The cook: When you’re working with foods that have almost no fat (as is the case with turkey), you want to do everything you can to keep them moist. For this reason, I like the sear-and-bake method of cooking – get a crust on the burgers or meatballs in a hot skillet and then let them cook through in the oven. Check the internal temperature of the burgers and meatballs to be sure that they’re done (and not overdone) – I keep my instant-read thermometer nearby.
The spread: I like to spread the buns or meatballs with mayo mixed with sriracha or chili crisp or to use Thai sweet chili sauce.
Makes 4 burgers or about 16 small meatballs
1/2 cup (about 20 grams) thinly sliced or chopped scallions, white and green parts (see above)
1/4 cup (about 15 grams) chopped cilantro or other herbs (see above)
1/4 cup (55 grams) mayonnaise
3 tablespoons grated fresh ginger
4 teaspoons unseasoned dry breadcrumbs
1 teaspoon fine sea salt
1 teaspoon sambal oelek or other chili sauce (see above)

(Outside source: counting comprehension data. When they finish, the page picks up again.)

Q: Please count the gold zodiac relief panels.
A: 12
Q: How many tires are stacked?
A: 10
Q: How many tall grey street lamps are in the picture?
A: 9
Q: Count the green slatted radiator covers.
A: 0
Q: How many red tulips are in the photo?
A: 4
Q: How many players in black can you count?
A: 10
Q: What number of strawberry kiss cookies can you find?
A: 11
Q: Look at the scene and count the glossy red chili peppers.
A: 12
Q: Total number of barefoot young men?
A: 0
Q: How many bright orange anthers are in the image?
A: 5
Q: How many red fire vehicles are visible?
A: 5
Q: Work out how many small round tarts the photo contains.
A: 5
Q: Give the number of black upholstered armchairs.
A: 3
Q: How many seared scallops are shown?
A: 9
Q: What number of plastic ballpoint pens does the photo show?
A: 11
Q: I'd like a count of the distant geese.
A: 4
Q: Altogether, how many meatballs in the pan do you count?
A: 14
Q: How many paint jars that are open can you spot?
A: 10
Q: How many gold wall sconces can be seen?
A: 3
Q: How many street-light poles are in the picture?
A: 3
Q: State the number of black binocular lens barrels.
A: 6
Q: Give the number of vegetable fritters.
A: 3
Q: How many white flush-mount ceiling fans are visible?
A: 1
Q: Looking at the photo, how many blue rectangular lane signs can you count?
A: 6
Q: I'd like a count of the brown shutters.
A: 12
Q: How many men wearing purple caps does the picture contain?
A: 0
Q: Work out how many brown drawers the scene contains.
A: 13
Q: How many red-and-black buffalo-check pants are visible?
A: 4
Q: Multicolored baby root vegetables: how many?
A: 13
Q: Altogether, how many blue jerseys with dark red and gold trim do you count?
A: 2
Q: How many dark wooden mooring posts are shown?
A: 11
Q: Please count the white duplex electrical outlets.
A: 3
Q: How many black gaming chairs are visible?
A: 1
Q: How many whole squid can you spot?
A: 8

1 pound (454 grams) ground turkey (see above)
Oil, such as vegetable or peanut, for sauteing
Burger buns or sliced bread, lightly toasted
Lettuce leaves, for wraps
Flavored mayonnaise (see above)
Pickled or raw red onion slices
Fresh herbs, such as cilantro and/or mint
Sliced or cubed mango
Sliced or cubed avocado
Stir all of the ingredients – except the turkey – together in a bowl. Add the turkey and gently mix to blend. Form the mixture into 4 burgers or into about 16 meatballs (a cookie scoop is useful here). Place them on a plate or baking sheet, cover and refrigerate for at least 30 minutes, or for up to 1 day before cooking.
Center a rack in the oven and preheat it to 375 degrees F. Line a baking sheet with parchment, foil or a baking mat.
Warm a tablespoon or 2 of the oil in a large skillet over medium-high heat. I like a nonstick skillet for this job. When the oil is hot, slip in the burgers or as many meatballs as can fit comfortably without crowding. Cook until brown on all sides, about 5 minutes, transfer to the baking sheet and continue with the remaining burgers or meatballs, if necessary.
Slide the sheet into the oven and cook until the burgers or meatballs reach an internal temperature of 165 degrees F. The burgers will take 15 to 20 minutes and the meatballs about 5 minutes (depending on how cold the meat was when you started.)
The burgers or meatballs are ready to serve now. If you’ll be using them for soup or sandwiches, you can wrap and chill them until needed.
STORING: Wrapped well, the cooked burgers or meatballs will keep in the refrigerator for about 3 days. The mixed, shaped and uncooked burgers or meatballs can be wrapped airtight and frozen for up to 1 month. Defrost overnight in the refrigerator and then cook.